Коннетабль прямо из усадьбы Сабаля отправился во дворец к королю, несмотря на то, что в Иерусалиме царила глубокая ночь. Фульк Анжуйский, к которому лотарингцев пропустили после долгих препирательств, изобразил недоумение, причем настолько бездарно, что благородный Рауль даже застонал от досады. При всех своих видимых достоинствах новый король не обладал способностями к лицемерию, что в создавшейся ситуации делало его позицию очень уязвимой.
– Я отправил Мелисинду под усиленной охраной в цитадель, – холодно произнес коннетабль. – Она считает, что пребывание в твоем дворце, благородный Фульк, для нее не безопасно.
– А по какому праву ты, благородный Андре, вздумал распоряжаться в моем доме и в моем королевстве?!
– Мне удалось опередить храмовников, уже спешивших на помощь королеве, но ситуация остается крайне сложной, – продолжал Водемон, словно бы не замечая ярости короля. – Где шевалье де Лаваль?
– Откуда мне знать!
– Он убил де Сабаля или нет? – повысил голос коннетабль, чем, кажется, поверг Фулька в изумление.
– Ты забываешься, Водемон! – взревел король, оборачиваясь к своим верным анжуйцам.
Ситуация показалась шевалье де Музону щекотливой.
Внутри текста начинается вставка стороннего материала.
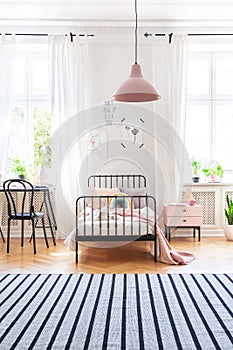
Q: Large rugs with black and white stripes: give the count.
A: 1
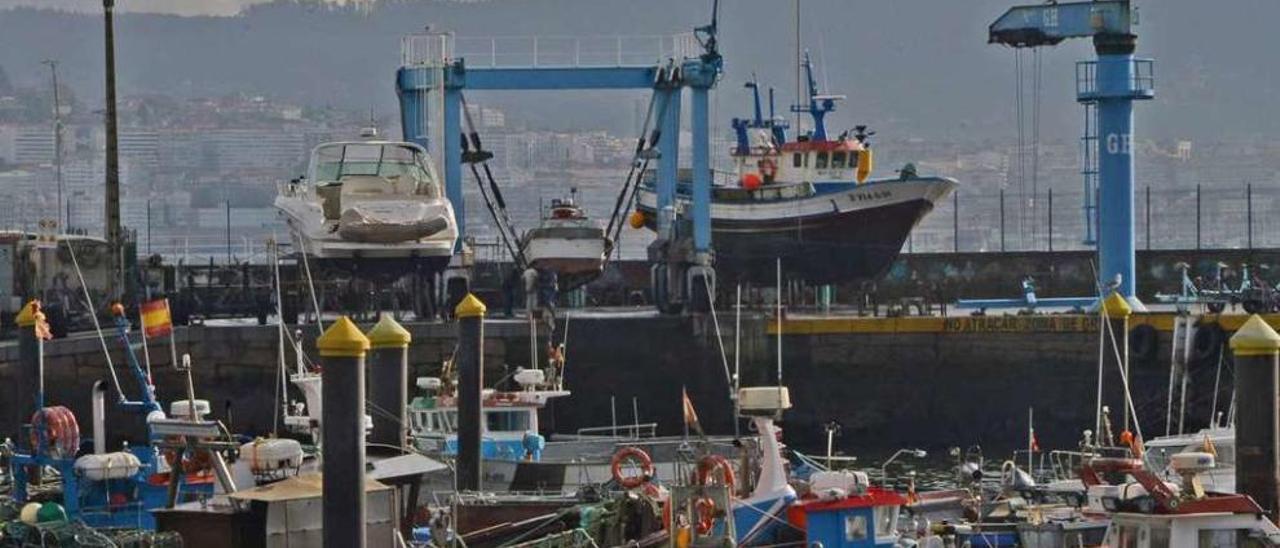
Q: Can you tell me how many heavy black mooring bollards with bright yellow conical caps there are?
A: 6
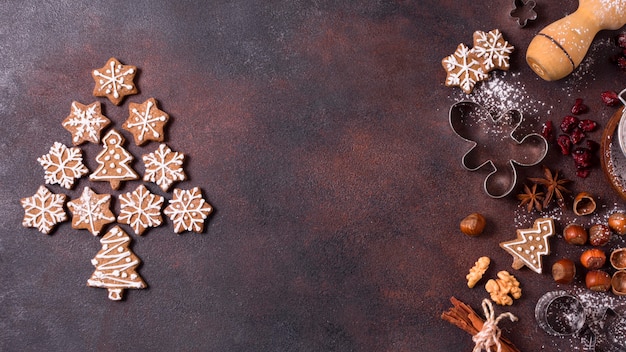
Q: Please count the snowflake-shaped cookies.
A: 11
За спиной у коннетабля кроме сына Эмиля и Этьена де Гранье никого не было, тогда как Фульк мог выставить против незваных гостей два десятка шевалье, не говоря уже о сержантах. Тем не менее, благородный Андре продолжал оставаться невозмутимым. Он все так же сидел в кресле, небрежно откинувшись на спинку, и смотрел на взбешенного короля строгими серыми глазами. Фульк все-таки сумел совладать с демонами, бушевавшими в его душе, и не отдал рокового приказа.